Mistake 2: Withdrawing for non-emergencies
The savings pot is a legal emergency fund — not a bonus. A R30,000 withdrawal at age 35 could cost you more than R300,000 at retirement due to lost compound growth. Once withdrawn, the pot cannot be accessed again until the next tax year.
Mistake 3: Ignoring year-end bonus or commission
If you receive a bonus after your withdrawal, both amounts combine in your total taxable income. A R300,000 salary + R50,000 bonus + R50,000 withdrawal = R400,000 total — potentially pushing part of your withdrawal from 26% into the 31% bracket. SARS will collect the difference at assessment.
Mistake 4: Confusing the three pots
Many members believe the two-pot system gives access to their full retirement savings. Only the savings pot (1/3 of new contributions since Sep 2024, plus the seed) is accessible. Old savings in the vested pot and the entire retirement pot are not accessible through a two-pot withdrawal.
Mistake 5: Withdrawing early in the tax year without knowing full income
If you withdraw in March (start of tax year) before your annual bonus is confirmed, the directive may underestimate your marginal rate. Withdrawing later in the tax year — once you know your full income picture — reduces the risk of a shortfall at annual assessment.
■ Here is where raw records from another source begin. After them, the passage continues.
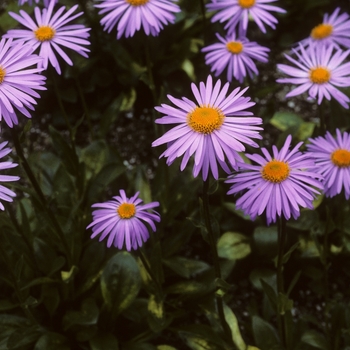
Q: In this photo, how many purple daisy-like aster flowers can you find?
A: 12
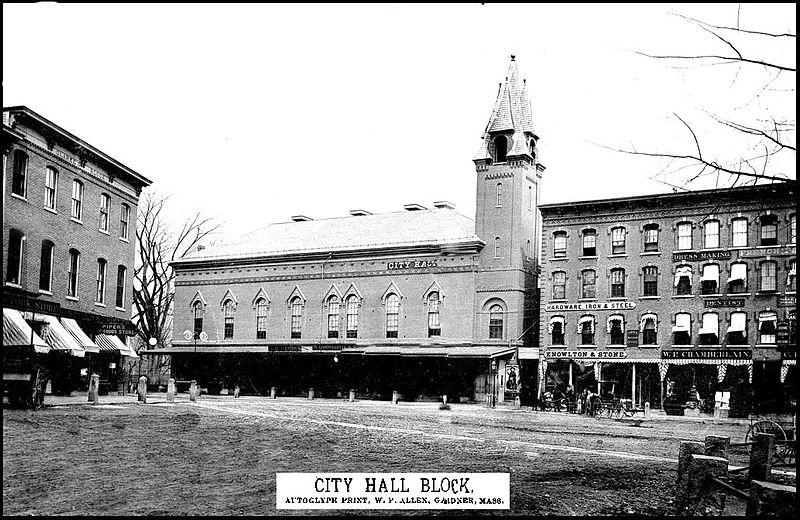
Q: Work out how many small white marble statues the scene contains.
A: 0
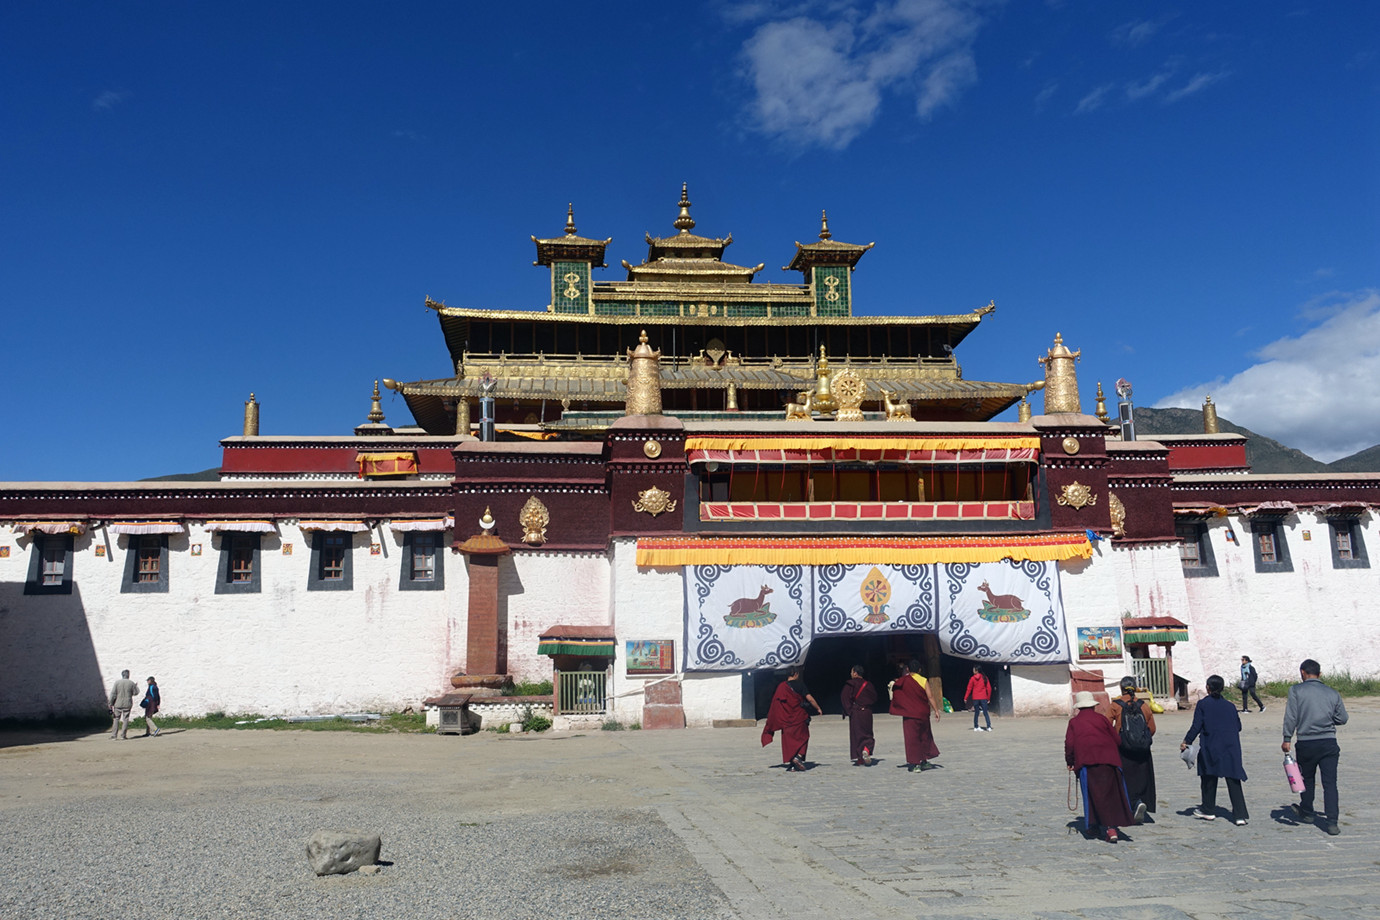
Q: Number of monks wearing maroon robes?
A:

Mistake 6: Forgetting to check your SARS tax return
Your two-pot withdrawal appears on your IRP5 under source code 3926 and must be reconciled in your annual ITR12 return. If your fund reports incorrectly, or if your marginal rate changed after the directive, you may face a SARS penalty for underpayment. See our SARS Tax Season 2026 guide for return deadlines.
08 · TAX RETURN

How Does a Two-Pot Withdrawal Affect Your Annual SARS Tax Return?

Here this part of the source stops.